HRC Blog

HRC Foundation Releases Inaugural Edition of Equality Rising

Today the Human Rights Campaign (HRC) Foundation released the inaugural edition of Equality Rising—a brief overview of many of the successes and setbacks of LGBT activists, advocates, and allies around the world in 2013.  Released in advance of the International Day Against Homophobia and Transphobia on May 17th, this report aims to educate the American public about many of the notable events from last year in the growing global equality movement.  A copy of the report is available at www.hrc.org/equalityrising.

Equality Rising highlights victories for full marriage equality in five nations, progress in the fight for transgender equality on at least four continents, as well as increased LGBT visibility broadly and tremendous acts of courage in nations as dangerous for LGBT people as Iran.  The report also documents new anti-LGBT laws, ongoing persecution and violence, and efforts by extreme anti-LGBT Americans to export hateful rhetoric and misinformation abroad.

A few highlights from the report include:

  • More nations—Brazil, France, New Zealand, England and Wales in the United Kingdom, and Uruguay—opened the doors to marriage equality in 2013 than any year in history.  These victories brought the total number of nations extending full marriage rights to all of its citizens to 16.
  • Although millions of transgender people around the world remain frequent targets for discrimination, at least eight nations on four continents took tangible steps toward greater equality for transgender and intersex citizens.
  • LGBT people have become more visible globally that ever before—in the workplace, on television, and running for office at the local, state, and national levels and winning.
  • Nigeria, Russia, and Uganda passed laws in 2013 that inhibited the freedom of speech and association of LGBT people and their allies, with the law in Uganda allowing for life imprisonment as a punishment for “aggravated homosexuality".
  • In more than 80 countries, LGBT people are considered criminals for simply being who they are.  They are frequently demonized for political gain, and they remain targets of harassment, arrest, violence, and in some cases, torture.

Over the last several months, HRC has also focused on exposing Americans who are exporting anti-LGBT bigotry and promoting discriminatory laws in other nations.  This includes reporting on American extremist Scott Lively’s advocacy in Uganda, Eastern Europe and around the world, and highlighting the roles of the National Organization for Marriage, the Family Research Institute, and the World Congress of Families in advancing anti-LGBT legislation in Russia.

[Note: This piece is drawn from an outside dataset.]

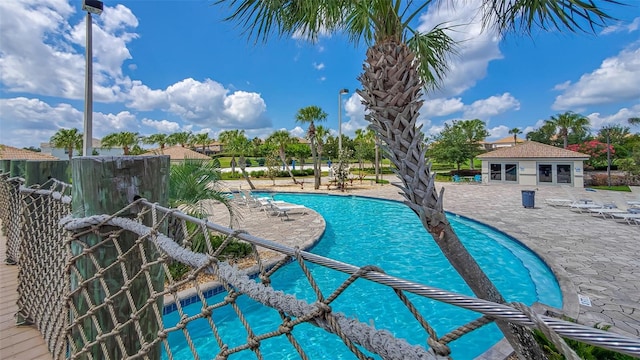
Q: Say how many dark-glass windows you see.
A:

Equality Rising comes on the heels of last year’s announcement of HRC Foundation’s global engagement program, which is dedicated to joining advocates around the world in advancing global equality.  The program aims to do so by educating Americans on the human rights of LGBT people around the world; exposing the work of prominent anti-gay American organizations that have pushed anti-gay laws and legislation overseas; leveraging its relationships with American policymakers, faith communities, corporations and other change agents to help protect the human rights of LGBT people abroad; and providing fellowships at HRC for foreign LGBT advocates.